- _Records provided_:

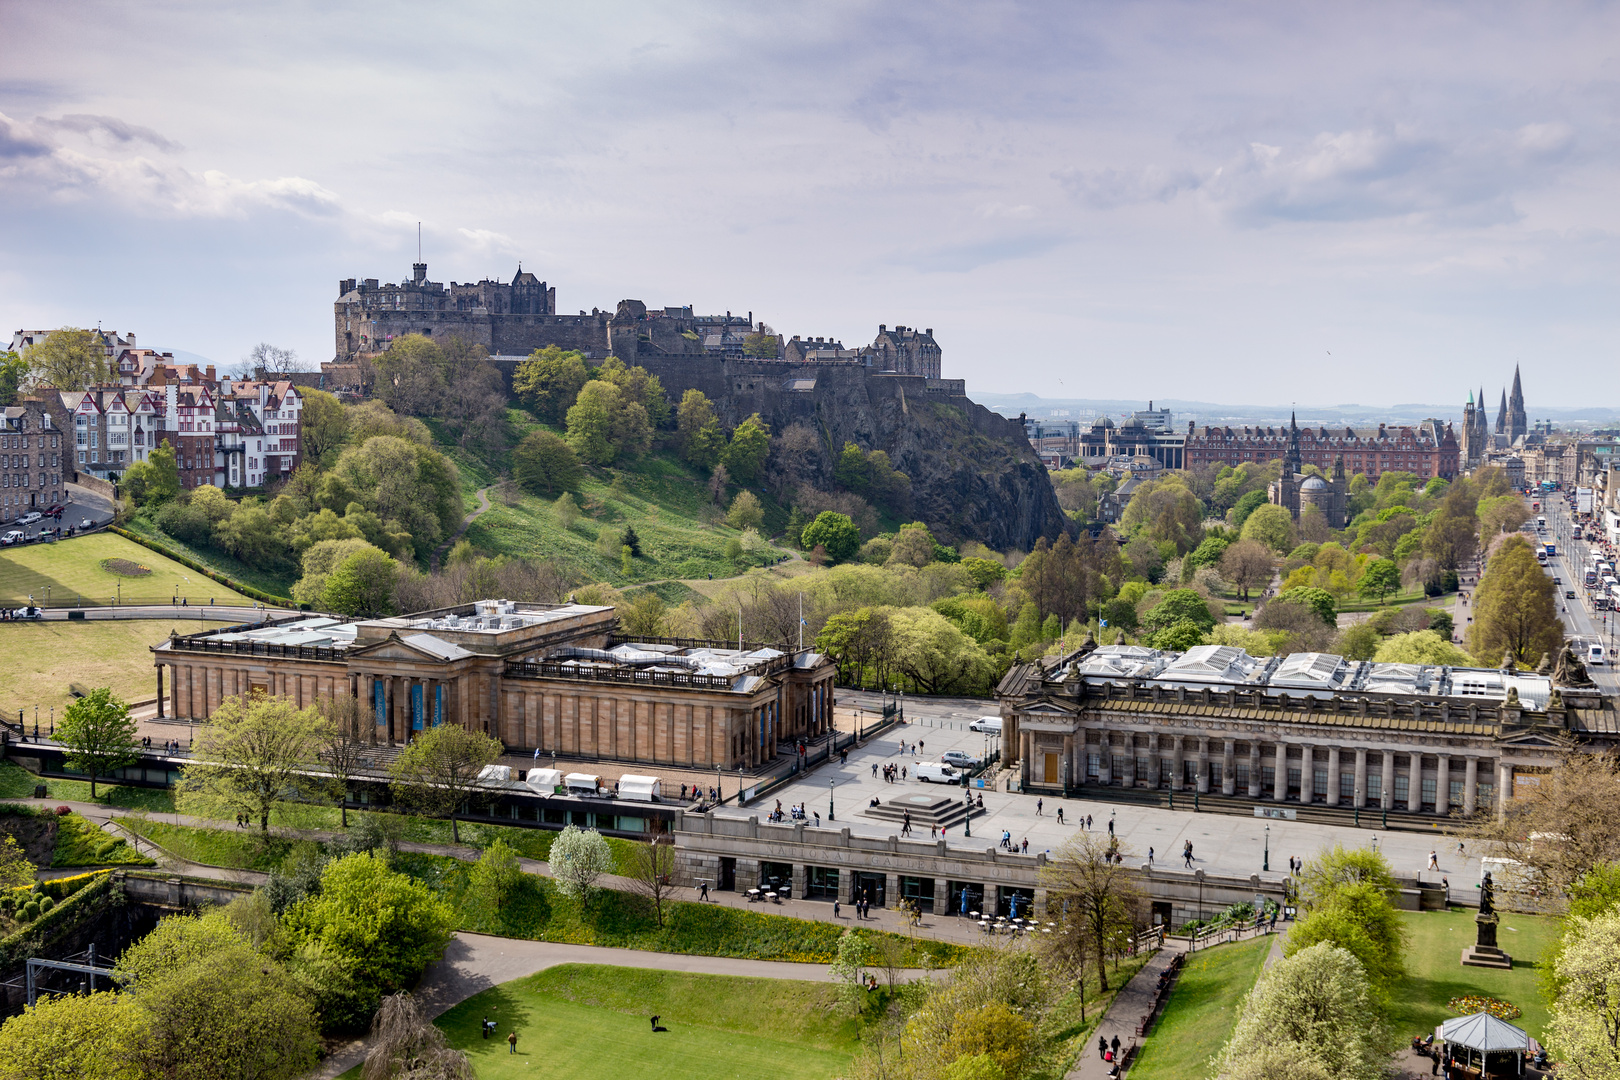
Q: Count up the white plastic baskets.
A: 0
--
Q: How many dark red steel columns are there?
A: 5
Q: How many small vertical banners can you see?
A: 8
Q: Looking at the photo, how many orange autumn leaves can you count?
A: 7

- _Required action_: Could you report every line of the material that contains the string "many"?

- _Answer area_:
Q: How many dark red steel columns are there?
Q: How many small vertical banners can you see?
Q: Looking at the photo, how many orange autumn leaves can you count?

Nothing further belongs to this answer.